### PROBLEM
Restate word for word the lines below, from the one containing "Q: I'd like" through the final line, with no pictures included.

Stored data entries:
- - -
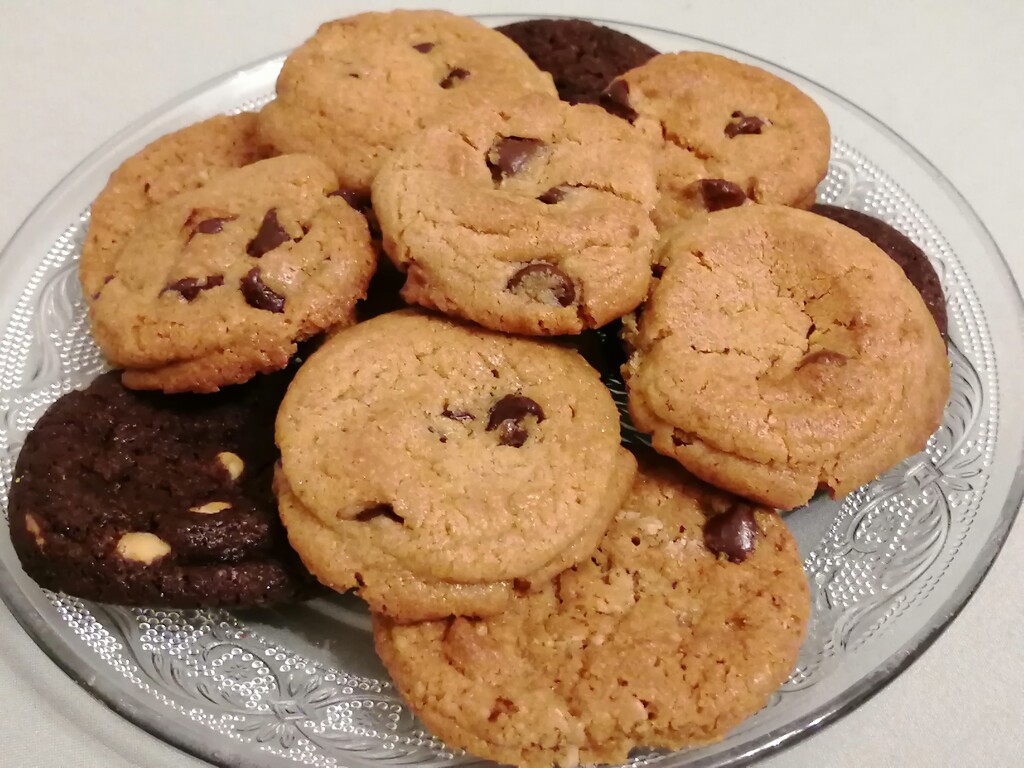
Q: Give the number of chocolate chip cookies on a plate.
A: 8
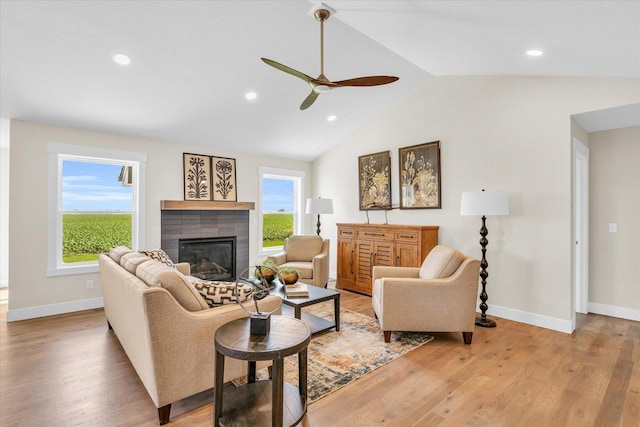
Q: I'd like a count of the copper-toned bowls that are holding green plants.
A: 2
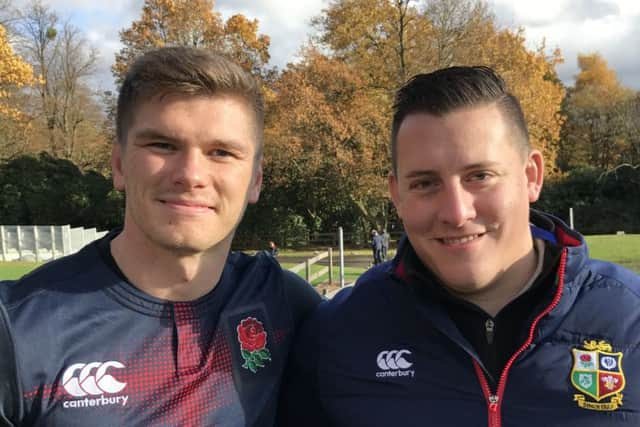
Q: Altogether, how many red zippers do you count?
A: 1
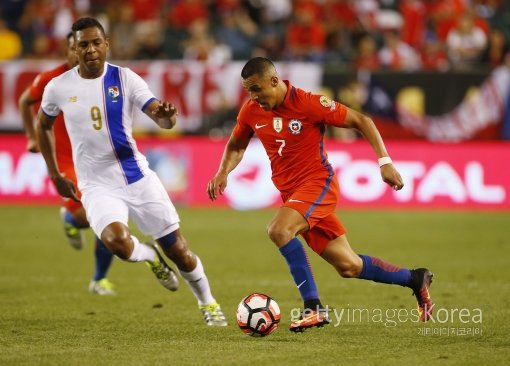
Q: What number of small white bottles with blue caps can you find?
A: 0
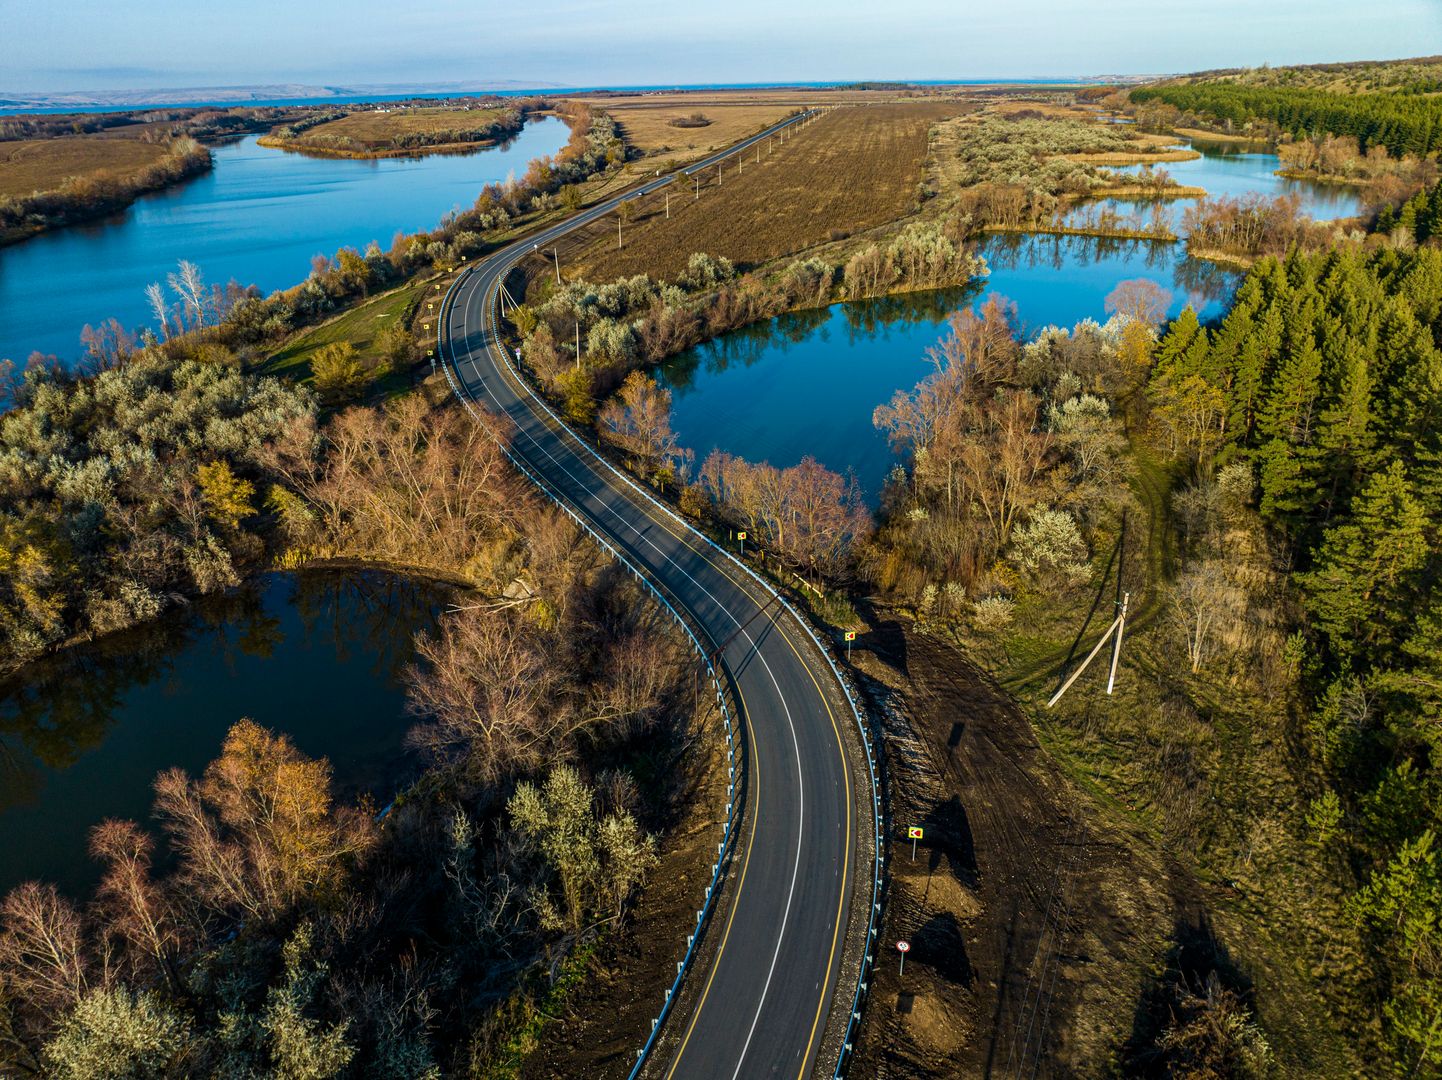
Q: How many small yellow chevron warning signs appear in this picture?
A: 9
- - -
### ANSWER TO THE PROBLEM
Q: I'd like a count of the copper-toned bowls that are holding green plants.
A: 2
Q: Altogether, how many red zippers do you count?
A: 1
Q: What number of small white bottles with blue caps can you find?
A: 0
Q: How many small yellow chevron warning signs appear in this picture?
A: 9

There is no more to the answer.